Таково было благотворное влияние этого проницательного сочинения, что ко мне вернулись радость и жажда деятельности, коих я не знал уже много лет, – пробудилось во мне желанье писать или хотя бы диктовать М., писавшей за меня. Мне казалось, что некоторым истинам удалось сокрыться от "всевидящего ока" мистера Рикардо, и поскольку истины те носили такой характер, что я мог бы выразить и прояснить их лаконичней и изящнее посредством алгебраических символов, нежели привычным для экономов медлительным и неуклюжим языком, все мои записи об этом поместились бы у меня в обыкновенной тетради, – постольку даже в то время, несмотря на неспособность к долгим усилиям, я смог, очень кратко, с помощью М. в качестве секретаря, составить свои "Пролегомены ко всем будущим системам политической экономии". Надеюсь, эта книга не станет отдавать опиумом, хотя для большинства сам предмет ее уже является усыпляющим средством.

Однако все эти усилия оказались только временной вспышкой, как выяснилось далее. Я намеревался опубликовать книгу, и были уж сделаны приготовления к ее напечатанию в провинциальном городке, лежащем за восемнадцать миль от моего дома. По этому случаю типография даже наняла на несколько дней дополнительного наборщика. Кроме того, книга моя дважды объявлялась, и я, таким образом, обязан был завершить начатое. Но мне надо было написать предисловие, а также посвящение мистеру Рикардо, которое я непременно хотел сделать великолепным. Все это я оказался не в состоянии совершить. Заказ был отменен, наборщик – уволен, а "Пролегомены" мои мирно покоились подле своего старшего и более заслуженного брата.

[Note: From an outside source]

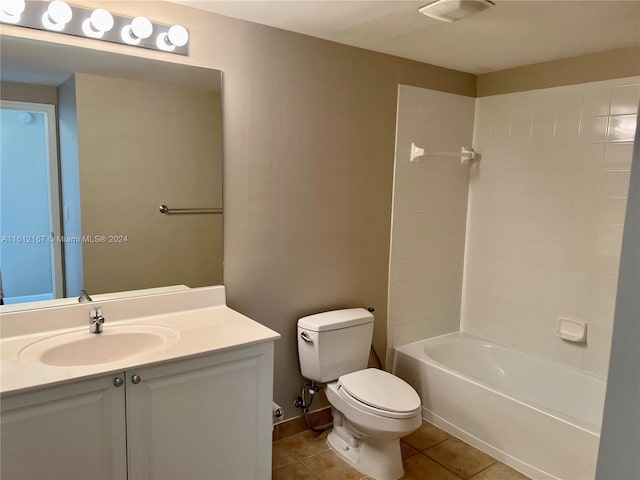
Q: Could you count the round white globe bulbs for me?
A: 5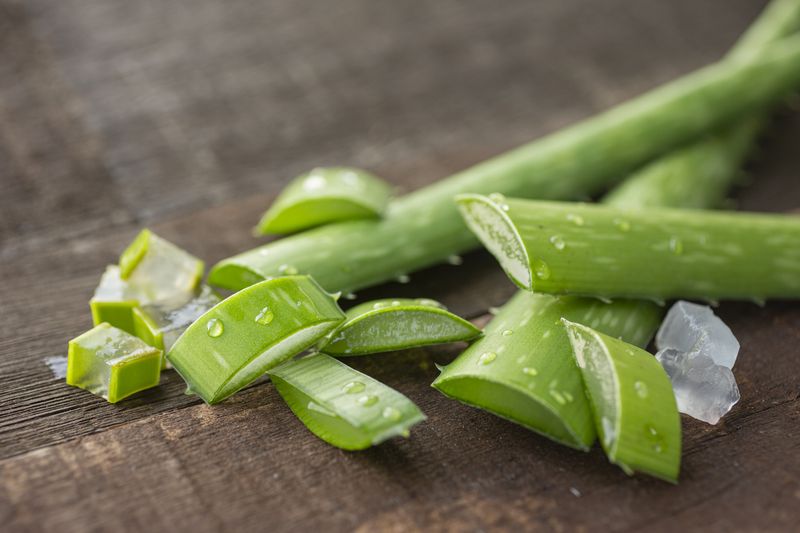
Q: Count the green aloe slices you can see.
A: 5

Итак, я описал и объяснил свою умственную апатию, имея в виду особенности, более или менее характерные для тех четырех лет, когда пребывал я во власти Цирцеи, имя которой опиум. Если бы не страдания и мучения мои, можно было бы сказать, что я находился в сонном состоянии. Редко мог я заставить себя написать письмо; несколько слов в ответ было пределом моих возможностей, притом только после того, как полученное письмо недели, а то и месяцы, пролежало на моем письменном столе. Не будь со мною М., все сведения о счетах, оплаченных и подлежащих оплате, пропали бы и, независимо от судеб политической экономии, домашняя моя экономия пришла бы в непоправимое расстройство. Далее я не стану ссылаться на эту сторону недуга; именно ее любитель опиума сочтет, в конце концов, чрезвычайно тягостной и мучительной, ибо она порождается слабостью и беспомощностью, растерянностью, которая свойственна людям, пренебрегающим своими делами и обязанностями и потому терзаемым угрызениями совести, что особенно болезненно для людей думающих и добросовестных. Любитель опиума отнюдь не лишается ни нравственных чувств, ни побуждений, он, как и прежде, искренне желает и стремится к воплощению тех замыслов своих, которые почитает возможными и необходимыми во имя долга, однако его представление о возможном бесконечно далеко от действительной способности не только исполнять задуманное, но даже предпринимать к тому попытки. Злые духи и кошмары гнетут его, он видит все то, что хотел бы, но не может сделать, уподобляясь тому, кто насильственно прикован к постели смертной истомой изнурительной болезни и вынужден зреть оскорбления и поругание, преследующие его нежную возлюбленную; клянет он чары, сковавшие члены его, и готов отдать жизнь за то, чтоб встать и ходить; но слаб он как дитя и не в силах даже приподняться.